SROA and volatile memcpy/memset

Hi,

I have a customer testcase where SROA splits a volatile memcpy and we end up generating bad code[1]. While this looks like a bug, simply preventing SROA from splitting volatile memory intrinsics causes basictest.ll for SROA to fail. Not only that, but it also seems like handling of volatile memory transfers was done with some intent.

What are the design decisions in SROA regarding handling of volatile memcpy/memset?

[1] In our applications, in most cases volatile objects are used to communicate with external devices. Both, the address and the transfer size must match what the device is expecting, so breaking up volatile memcpy/memset in smaller pieces must be done very carefully, if at all. Generally, target-independent transformations aren't expected to have that knowledge and so it would be preferable that they leave such memory traffic alone.

-Krzysztof

There is no such thing as a volatile memcpy or memset in standard ISO C,
so what exactly are you doing and why do you expect it to work that way?

Joerg

The motivating example has an aggregate copy where the aggregate is volatile, followed by a store to one of its members. (This does not have anything to do with devices.) SROA expanded this into a series of volatile loads and stores, which cannot be coalesced back into fewer instructions.
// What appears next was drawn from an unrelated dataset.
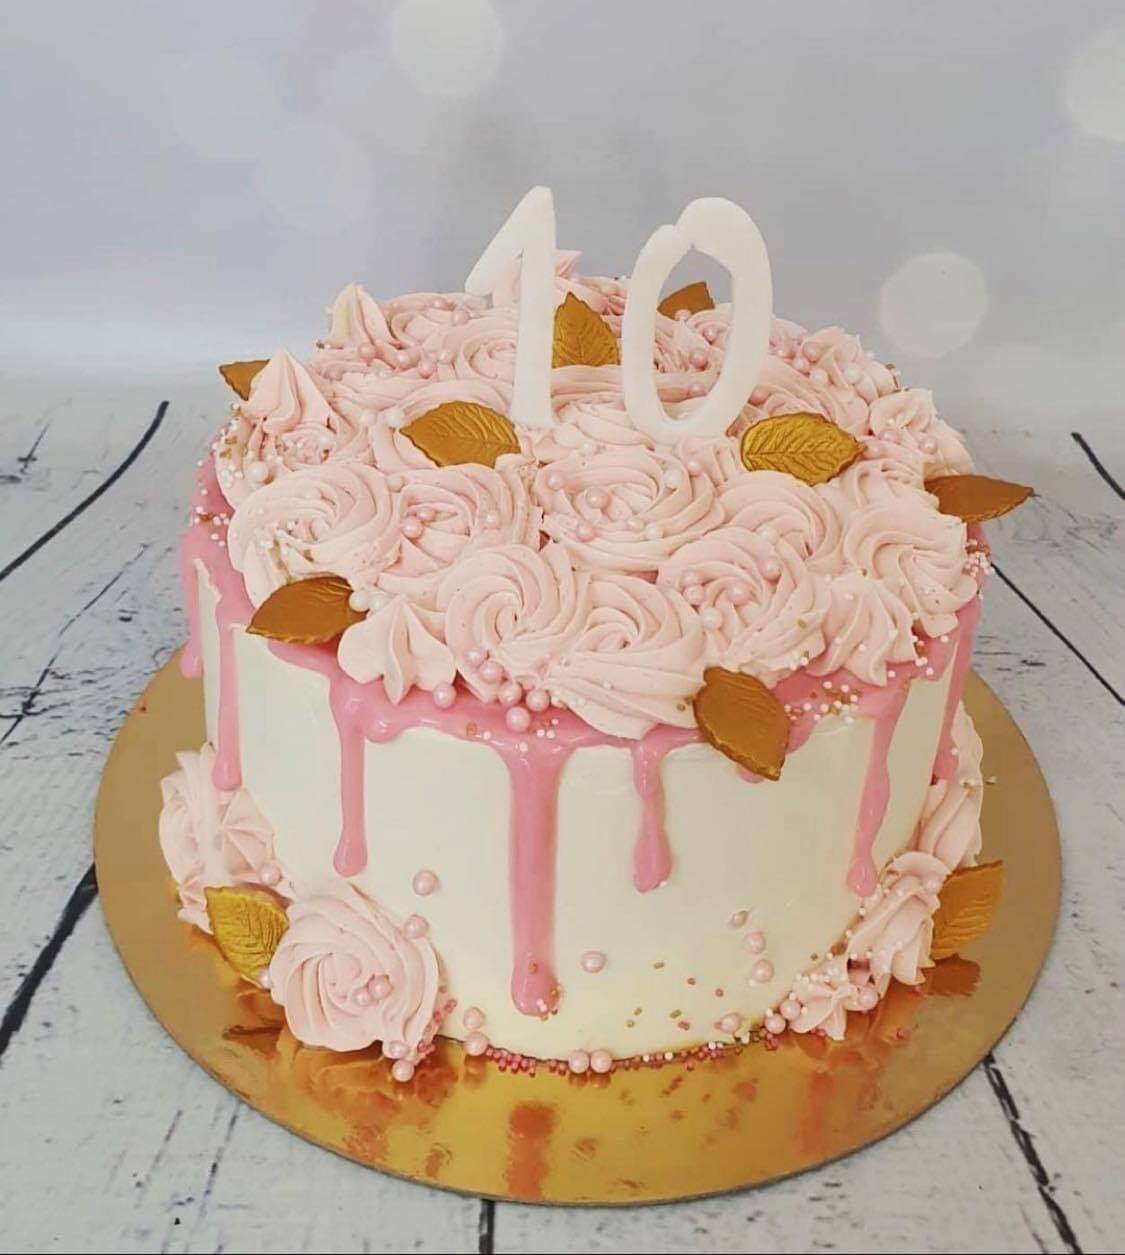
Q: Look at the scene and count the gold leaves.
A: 10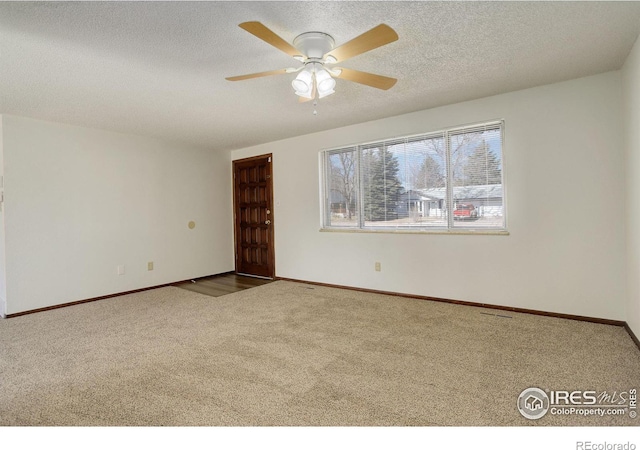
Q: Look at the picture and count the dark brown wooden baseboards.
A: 3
This is clearly worse than doing the copy and then the member overwrite.

--- test.c ---
typedef struct {
   volatile unsigned int value;
} atomic_word_t;

typedef union {
   struct {
     unsigned char state;
     unsigned char priority;
   };
   atomic_word_t atomic;
   unsigned int full;
} mystruct_t;

mystruct_t a;

unsigned int foo(void) {
   mystruct_t x;
   mystruct_t y;

   x.full = a.atomic.value;
   y = x;
   y.priority = 7;

   return y.full;
}

But a copy and overwrite would violate the volatile rules?

Joerg

The copy and overwrite were both in the original code. SROA tries to optimize the overwrite away, but in doing so, it breaks up the memcpy into several instructions. Now, because they are all volatile, we can't do much to optimize them.

-Krzysztof

From: "Krzysztof Parzyszek via llvm-dev" <llvm-dev@lists.llvm.org>
To: llvm-dev@lists.llvm.org
Sent: Tuesday, November 10, 2015 1:22:57 PM
Subject: Re: [llvm-dev] SROA and volatile memcpy/memset

>> I have a customer testcase where SROA splits a volatile memcpy and
>> we end up
>> generating bad code[1]. While this looks like a bug, simply
>> preventing SROA
>> from splitting volatile memory intrinsics causes basictest.ll for
>> SROA to
>> fail. Not only that, but it also seems like handling of volatile
>> memory
>> transfers was done with some intent.
>
> There is no such thing as a volatile memcpy or memset in standard
> ISO C,
> so what exactly are you doing and why do you expect it to work that
> way?

The motivating example has an aggregate copy where the aggregate is
volatile, followed by a store to one of its members. (This does not
have
anything to do with devices.) SROA expanded this into a series of
volatile loads and stores, which cannot be coalesced back into fewer
instructions. This is clearly worse than doing the copy and then the
member overwrite.

--- test.c ---
typedef struct {
   volatile unsigned int value;
} atomic_word_t;

typedef union {
   struct {
     unsigned char state;
     unsigned char priority;
   };
   atomic_word_t atomic;
   unsigned int full;
} mystruct_t;

mystruct_t a;

unsigned int foo(void) {
   mystruct_t x;
   mystruct_t y;

   x.full = a.atomic.value;
   y = x;
   y.priority = 7;

   return y.full;
}
--------------

SROA seems to be doing a number of things here. What about if we prevented SROA from generating multiple slices splitting volatile accesses? There might be a significant difference between that and something like this test (test/Transforms/SROA/basictest.ll):

define i32 @test6() {
; CHECK-LABEL: @test6(
; CHECK: alloca i32
; CHECK-NEXT: store volatile i32
; CHECK-NEXT: load i32, i32*
; CHECK-NEXT: ret i32

entry:
  %a = alloca [4 x i8]
  %ptr = getelementptr [4 x i8], [4 x i8]* %a, i32 0, i32 0
  call void @llvm.memset.p0i8.i32(i8* %ptr, i8 42, i32 4, i32 1, i1 true)
  %iptr = bitcast i8* %ptr to i32*
  %val = load i32, i32* %iptr
  ret i32 %val
}

-Hal

Yes, that would work.

-Krzysztof

So, here is the model that LLVM is using: a volatile memcpy is lowered to a loop of loads and stores of indeterminate width. As such, splitting a memcpy is always valid.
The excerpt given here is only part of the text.